One day all will be one.

This is my soul.

.

Worlds apart, yes. Yet they are the same.

Internal apathy

I was on a long drive the other day, reflecting on my “life”,

all the tears, struggles, complications…

then I saw them branch out to the people I loved…

I saw how it was their lives and struggles which touched me and weighed on me…

my conscience held my expectations… and I felt too guilty to live my life.

Wether it was my father, my sister, my love…

I never wanted to achieve or be happy…

I simply wanted to be there.

My problems and grievances are all my own,

I see that, I feel that, but I have become accustom to that feeling…

and as terrible as it sounds, I don’t really care, I just want it to make sense.

 

I wouldn’t want to call it altruism. I’m not a good enough person for that. I just want to want to stop worrying. I want everyone to be alright so I can be at peace. I don’t need anything more than peace. Others judge and see not the truth… perhaps if they saw,

perhaps if they could see,

this judgement weigh on me

perhaps then I would be free

of this worry.

Wondering once more, what it is  I am asking for. This question or statement on Judgement. Perhaps what I see is simply what I believe, and none of it is or was ever real.

My father was happy. I just saw him as sad.

My sister is not struggling. I just want her to have it all.

Her boys are alright. They wont for nothing, they are loved.

And me? Empathy?

No

Internal apathy

Yes

But once more my thoughts stray… As it began it shall end.
it was a long drive… I continue to reflect on life…

Judgement

To those who think they know me… think again.  To those who wish to bring me down… I can’t get any lower… my views on judgement

 

Who are you to judge me? Do I live up to society? Do I live up to your standards?
Do you know me? When you see me, do you assume to know how I think? If you look at me and judge, shame on you.

Shame on all who assume to know how it is to live in another life.

We all pass judgement.

We all assume to know.

But what are we looking for?

 

I wonder…
Who is to say what normal is?
To me, normal is a person who thinks about others and displays generosity and empathy towards them. Is free to live the way they choose. Who believes in God and Life as beauty. Someone who does not let society dictate how to feel. Normal to me is quiet, loving and willing to learn, open minded and simple. Has morals and is not afraid of Life. Idealistic yes, but of course.
I say that is normal…but that is me. How can I presume to know anything? When the anything I presume is a projection of my wants?

I am sure that we all think about others as being different, there is no such thing as uniformity in people and in thoughts. That is what makes life wonderful, we can spend eternity learning from one another.
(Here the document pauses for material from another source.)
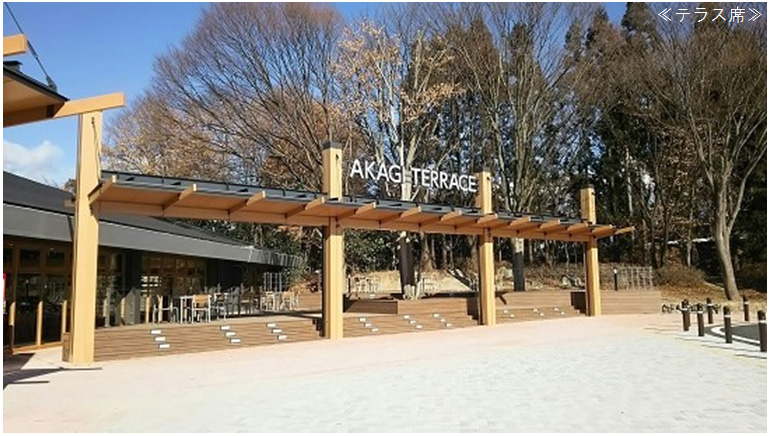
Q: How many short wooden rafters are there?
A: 13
Why spend that time passing judgments that are created by a society who shows no mercy…We are trapped by our “ideals”. The lust and envy our society has filtered in our minds.

Why do people judge? Are we God? Only He can judge. How would you feel to have your inadequacies brought forth for others to ridicule? Do you not suffer the shame of unaccomplished dreams on some level? How does that feel? Now amplify that feeling towards all who are different. We share the same feelings, cry the same tears and breath the same air of relief at the days end for the day is over. I believe no one can be content in their lives…there is always the desire for something more…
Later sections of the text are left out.